The waiter bowed and left. Anna placed her napkin on the table and slid over to the adjacent chair. ‘The board said they had their reasons.’

‘The medical board?’ Donald exhaled. He had grown sick of their meddling and their suggestions, but he had given up fighting with them. He never won. ‘Shouldn’t they be more worried about people falling over these railings and breaking their necks?’

Anna laughed. ‘You know they’re not into that kind of medicine. All they can think about is what these workers might go through, emotionally, if they’re ever trapped in there for a few weeks. They wanted the plan to be simpler.
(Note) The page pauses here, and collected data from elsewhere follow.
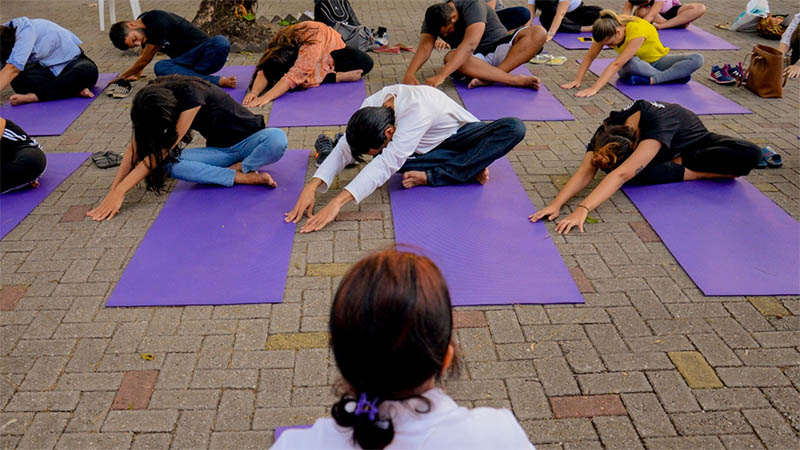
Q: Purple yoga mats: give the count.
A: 12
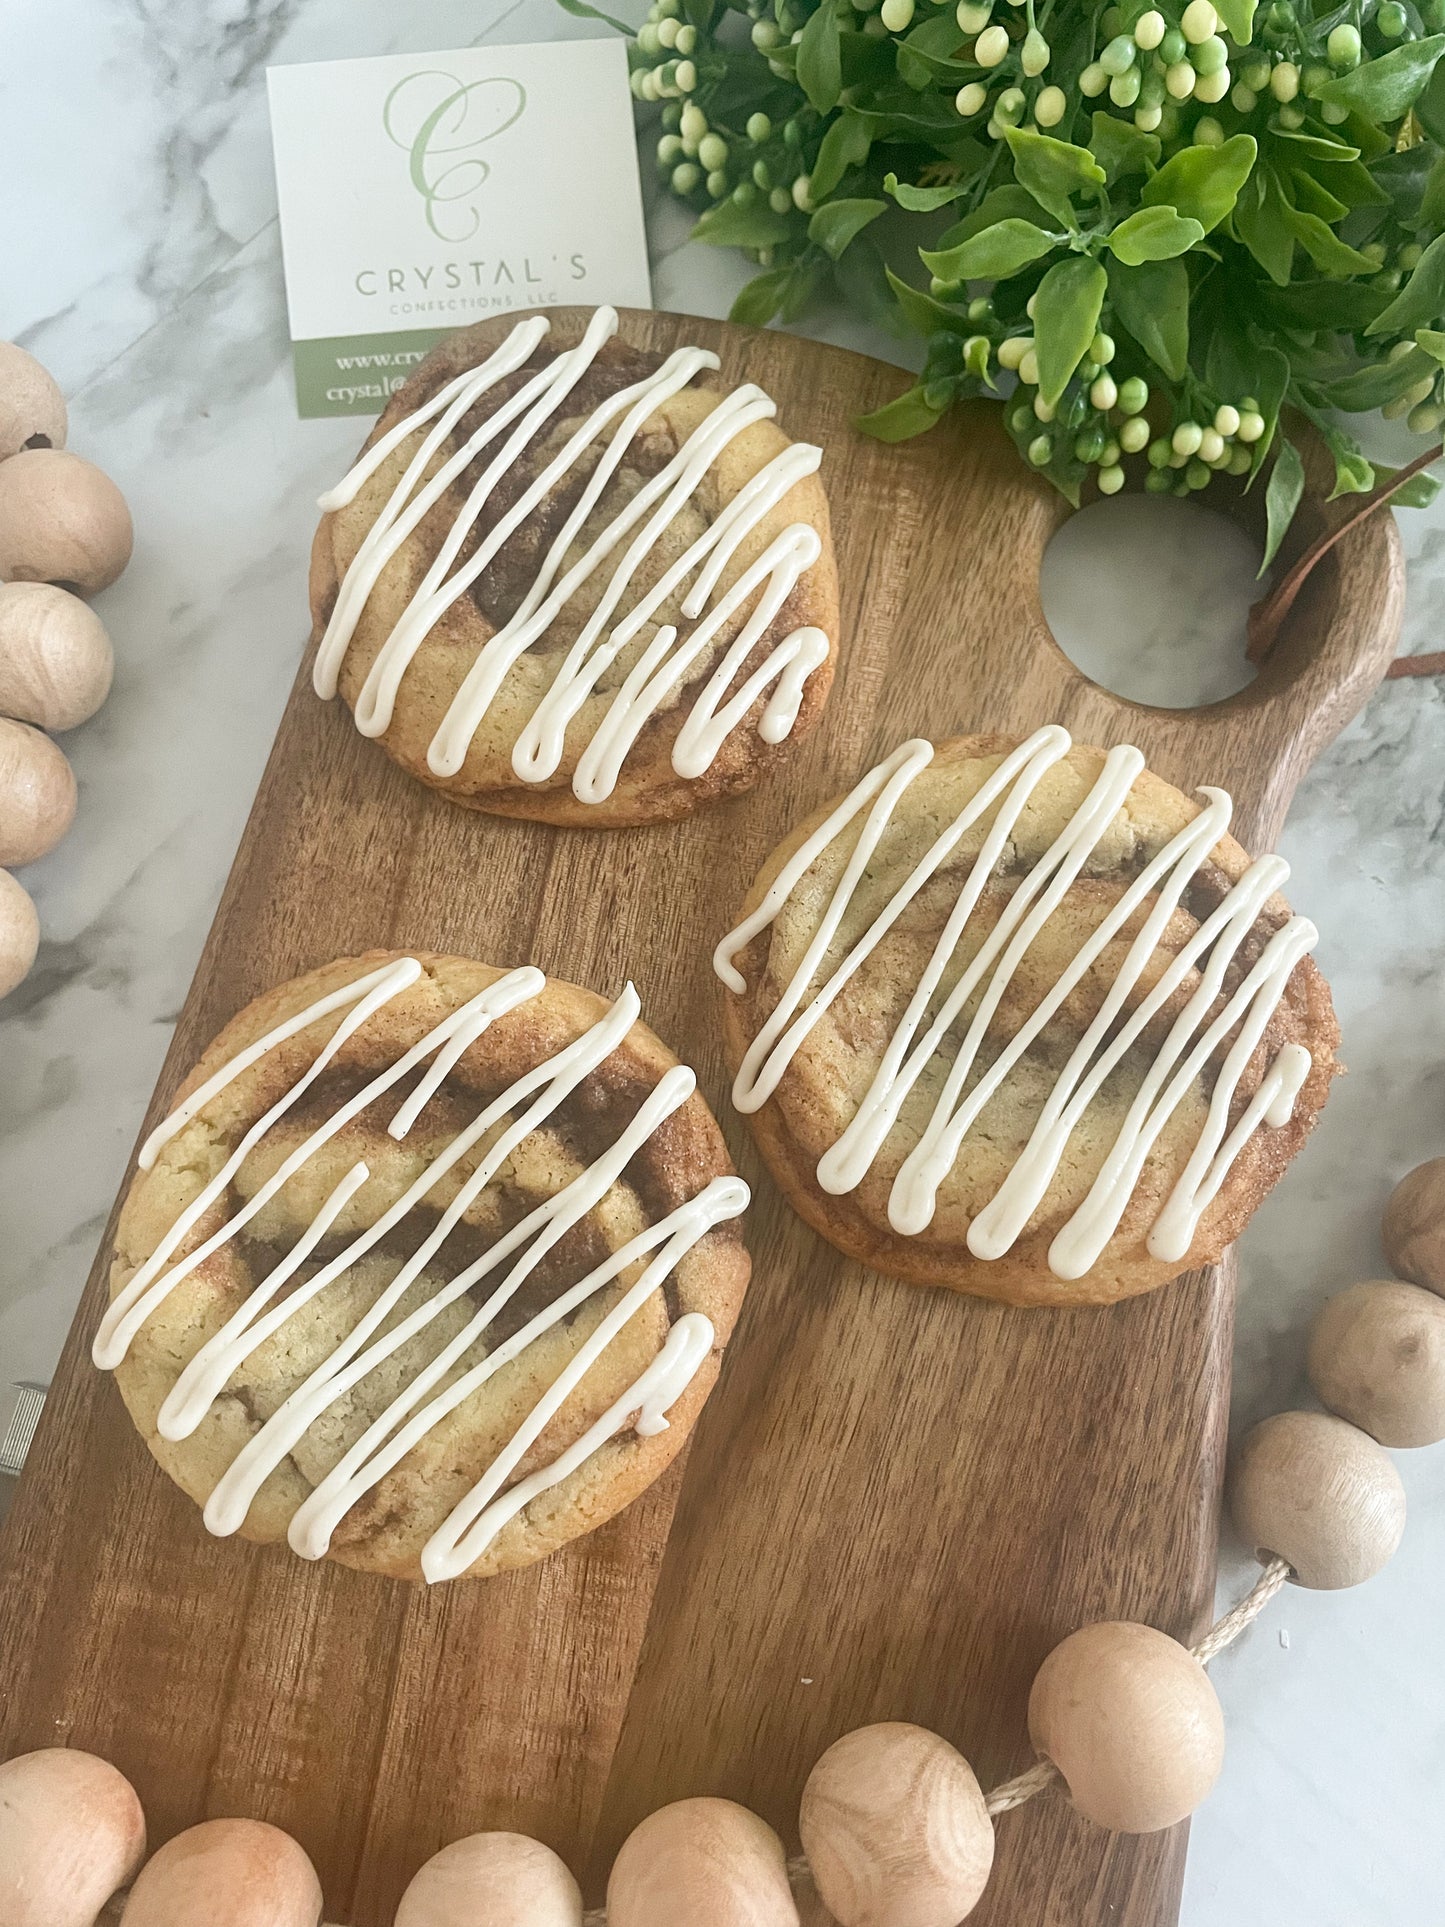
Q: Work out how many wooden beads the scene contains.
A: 14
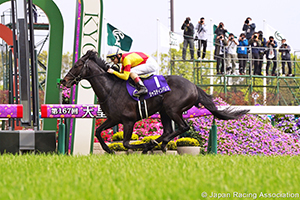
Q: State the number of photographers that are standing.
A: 11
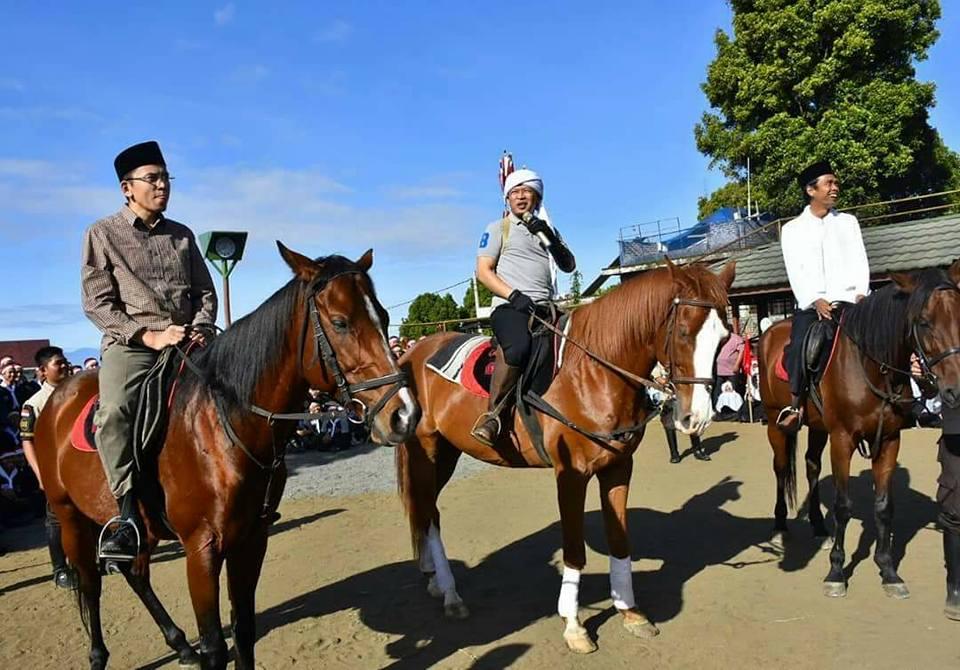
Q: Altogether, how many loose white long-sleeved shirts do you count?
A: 1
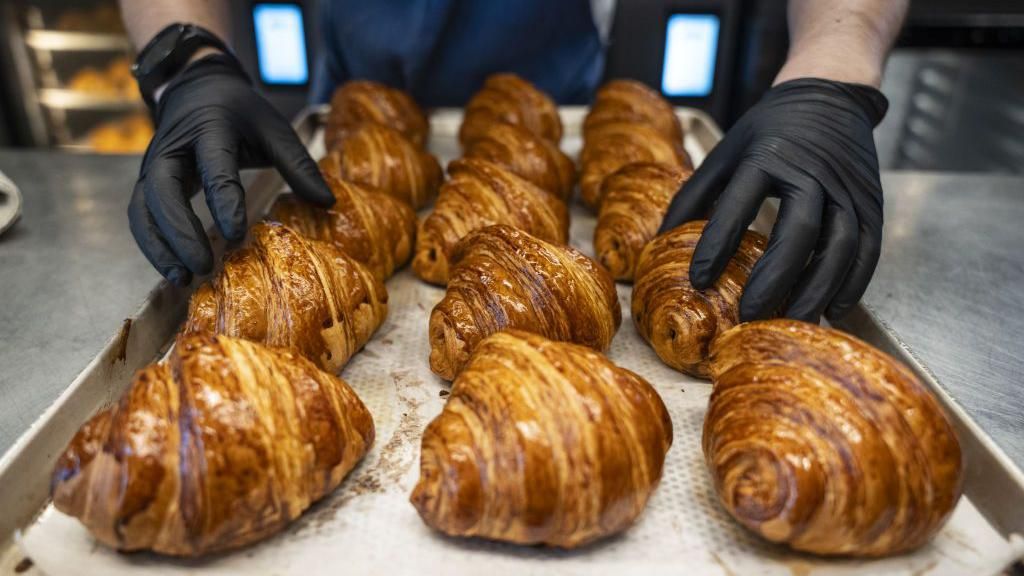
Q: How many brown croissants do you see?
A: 15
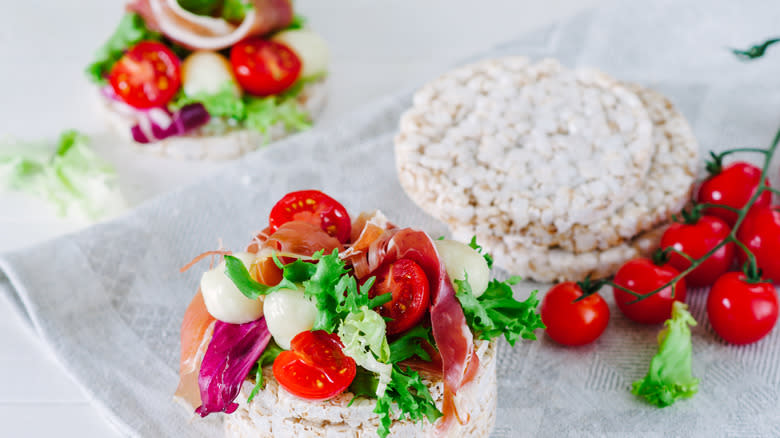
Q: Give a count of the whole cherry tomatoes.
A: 6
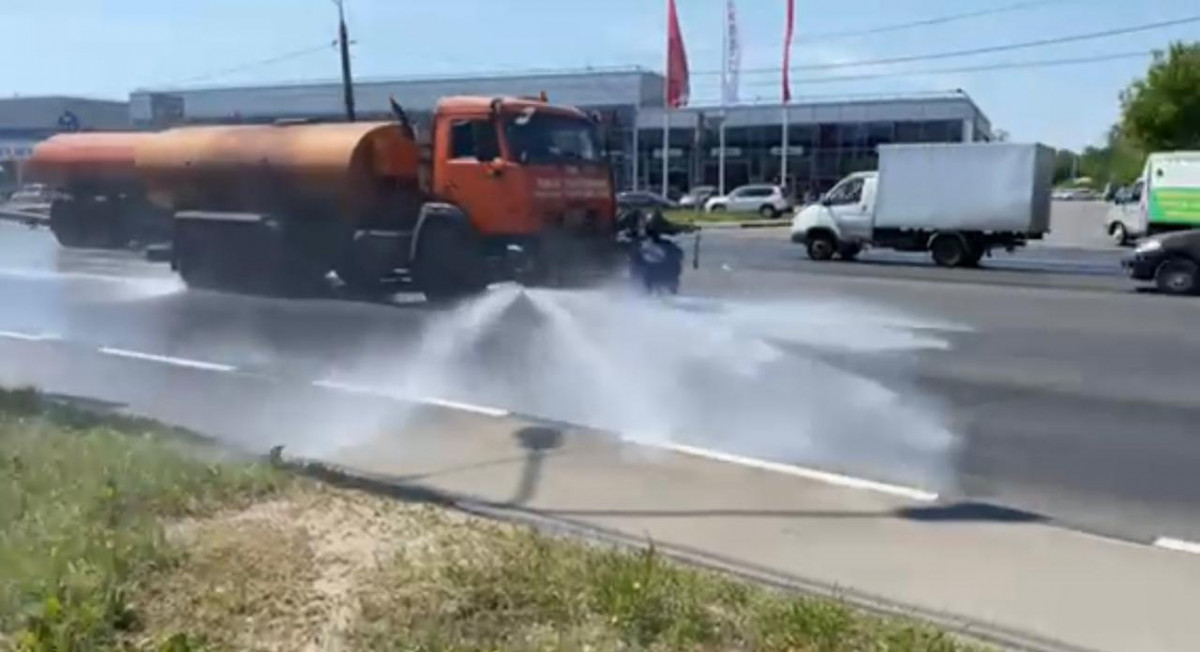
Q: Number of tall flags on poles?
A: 3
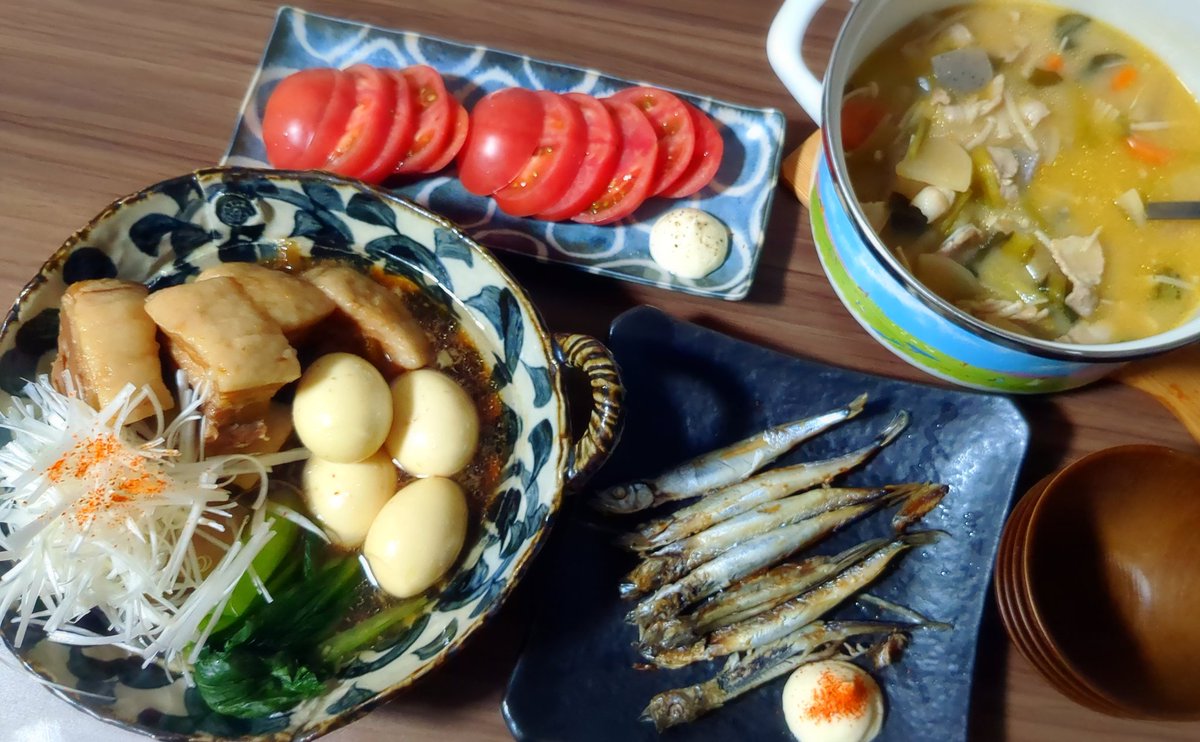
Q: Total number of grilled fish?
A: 7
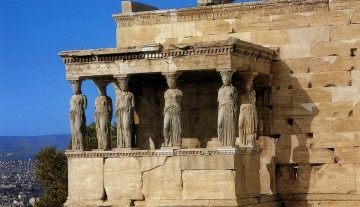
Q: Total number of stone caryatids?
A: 6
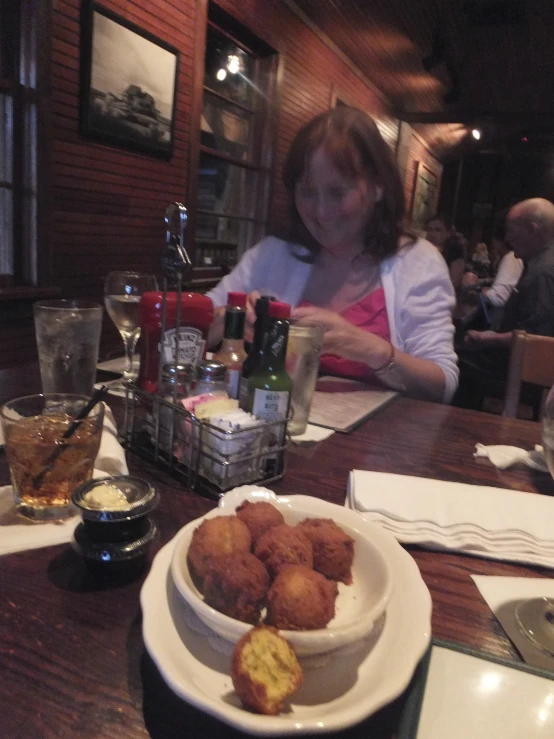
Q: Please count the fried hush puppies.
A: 7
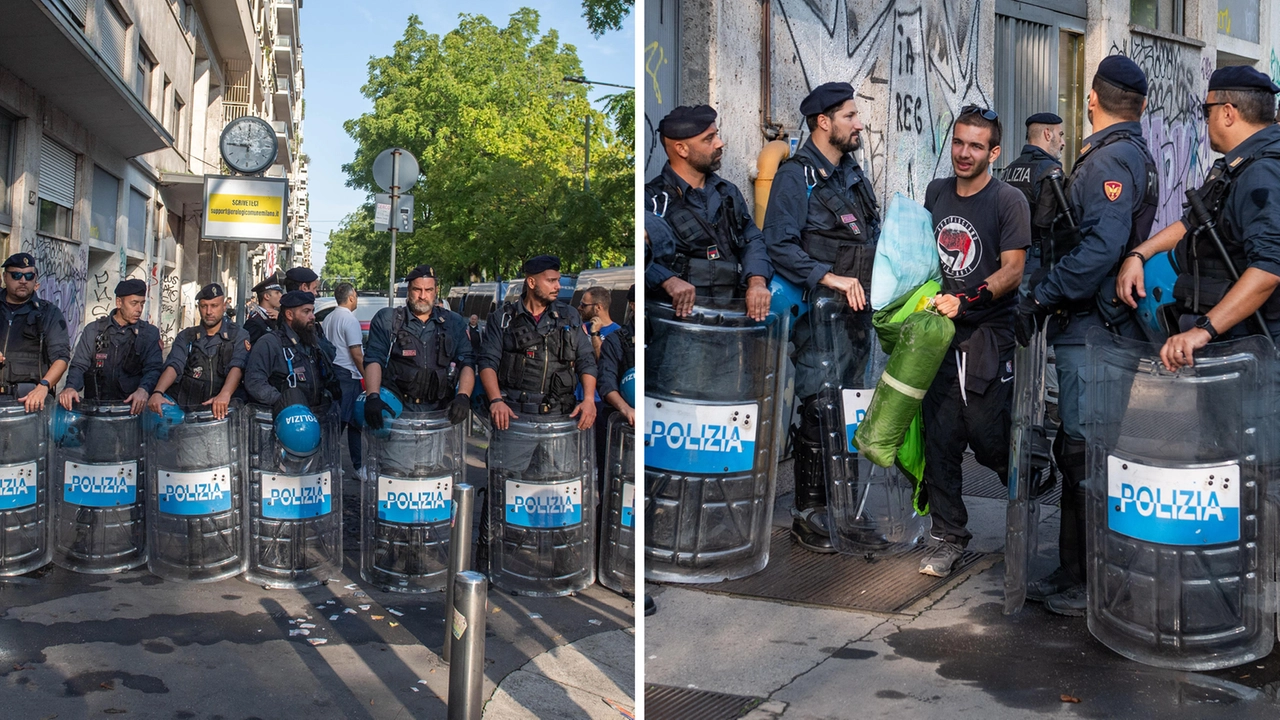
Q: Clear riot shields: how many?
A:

More… open.’

‘More open.’ Donald chuckled and reached for his glass of wine. ‘And what do they mean, trapped for a few weeks?’

Anna shrugged. ‘You’re the elected official. I figure you should know more about this government silliness than I do. I’m just a consultant. I’m just getting paid to lay out the pipes.’

She finished her wine, and the waiter returned with Donald’s water and to take their orders. Anna raised her eyebrow, a familiar twitch that begged a question: Are you ready? It used to mean much more, Donald thought, as he glanced at the menu.

‘How about you pick for me?’ he finally said, giving up.

Anna ordered and the waiter jotted down her selections.

‘So now they want a single stairwell, huh?’ Donald imagined the concrete needed for this, then thought of a spiral design made of metal. Stronger and cheaper. ‘We can keep the service lift, right? Why couldn’t we slide this over and put it in right here?’

He showed her the tablet.

‘No. No lifts. Keep everything simple and open. That’s what they said.’

He didn’t like this. Even if the facility would never be used, it should be built as if it might. Why else bother? He’d seen a partial list of supplies they were going to stockpile inside. Lugging them by stair seemed impossible, unless they planned to stock the floors before the prebuilt sections were craned inside. That was more Mick’s department. It was one of many reasons he wished his friend were there.

‘You know, this is why I didn’t go into architecture.’ He scrolled through their plans and saw all the places where his design had been altered. ‘I remember the first class we had where we had to go out and meet with mock clients, and they always wanted either the impossible or the downright stupid — or both. And that’s when I knew it wasn’t for me.’